My name is Jeff i'm 18 years old.
I've been taking ritalin/adderrall since i'm 6 years old. (Always took what i was suppose to take, nothing more)
Since about 8 months i've started to rave and taking some pills (mdma/amph)...trying to make sure i do not become addicted!
On this, happy new year!
 
Hello, i'm new in the TDS section. Glad to meet you all.
If you want to know anything else pm me.
 
Ok, I'm finally ballsing up and introducing myself in a few places I lurk...I'm 31, and I am an opiate addict, pills are pretty much my whole life. I guess I started abusing them when I realized I felt way better than normal if I took more than it said on the bottle...and the rest is history I suppose. I do have some legit pain issues (which is how I get the meds) but I'm pretty sure I'm not helping the pain I have by just taking drugs...there was talk of surgery and I kind of shut down at the notion bc I don't have the time/money etc for a surgery, regardless of if it'll help. I'm also on Lexapro and Xanax, and just trying to hang on most days. My life is probably really rosy from the outside, and some days it's rosy inside too, but I have a very....vigorous relationship with my spouse, we fight hard, make up hard, etc...he's extremely jealous/possessive and can be cruel w/o thinking first. (no physical abuse, but I've recently acknowledged he is verbally abusive). Somehow, no one knows of my addiction, which I find comforting. Many know I have a rx....no one knows how much I take.

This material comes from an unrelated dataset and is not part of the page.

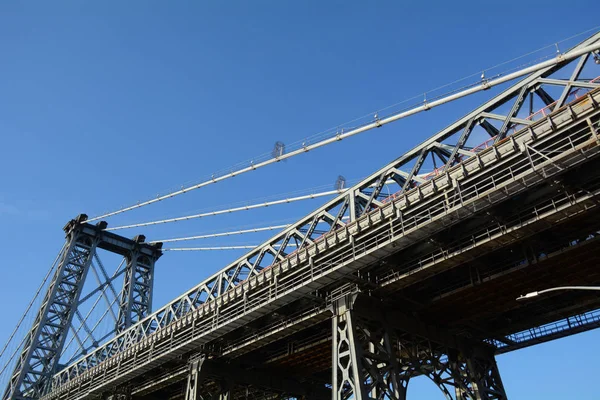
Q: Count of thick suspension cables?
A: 4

So anyway that's me. I have been finding some comfort or at least sanity saving threads here on TDS so I wanted to share a little about myself and say thanks to everyone here for sharing your stories.
 
Hi and welcome to TDS perderner and bliz :) Very glad to have you both here and I look forward to seeing you around the forum <3
 
N3ophy7e, ocean, all else who read this,
This is Nicholas, and I'm really damn glad to have found this portion of the forum. Just joined bluelight today, after a decade of being on opiates I'm finally prepared to deal with the hell of withdrawal and detox. To be honest though, I'm scared out of my mind about going to rehab and facing the physical ailments of withdrawal. Hopefully I can find a few fellow members here who have some helpful advice or have been through the opiate hell. I'm a father and I have to be alive for my little ones, I've sworn to myself not to let a drug control my life but look where I am... Same place as all those who have gone before me.

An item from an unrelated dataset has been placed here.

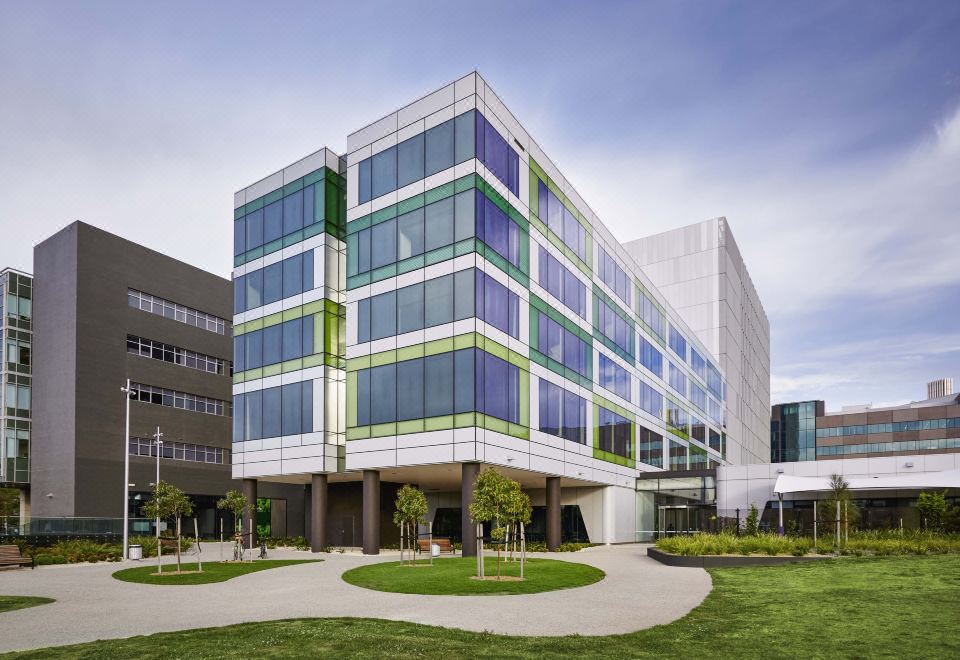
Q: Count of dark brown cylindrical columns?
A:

Thanks guys, great to be here!

Nicholas
 
Hi Immortal,

Welcome! I think that you will find that lots of people will have both experience and good advice for you, as well as just friendly support and empathy. Feel free to join any thread or start your own. Congratulations on making the decision even though you are scared. the rewards from dealing with your addiction, for both you and your little ones will be incalculable.
 
Hi Nicholas, I'm glad you found us too! :) <3

There are a lot of people here who understand what you are facing and can offer you a lot of support, as Herb said. TDS is a great place if you need some general TLC as well as help with specific issues. If you have any questions feel free to pm myself or any of the mods. Huge congratulations on making the decision to get clean - I can understand being scared, but the really important things in life are worth fighting for and you can get a lot of support here every step of the way <3
 
Hiya all. I'm back after about 3 months of being MIA. Looks like not alot has changed here... WHICH IS GREAT. Love the fact that people are still able to get so much help here.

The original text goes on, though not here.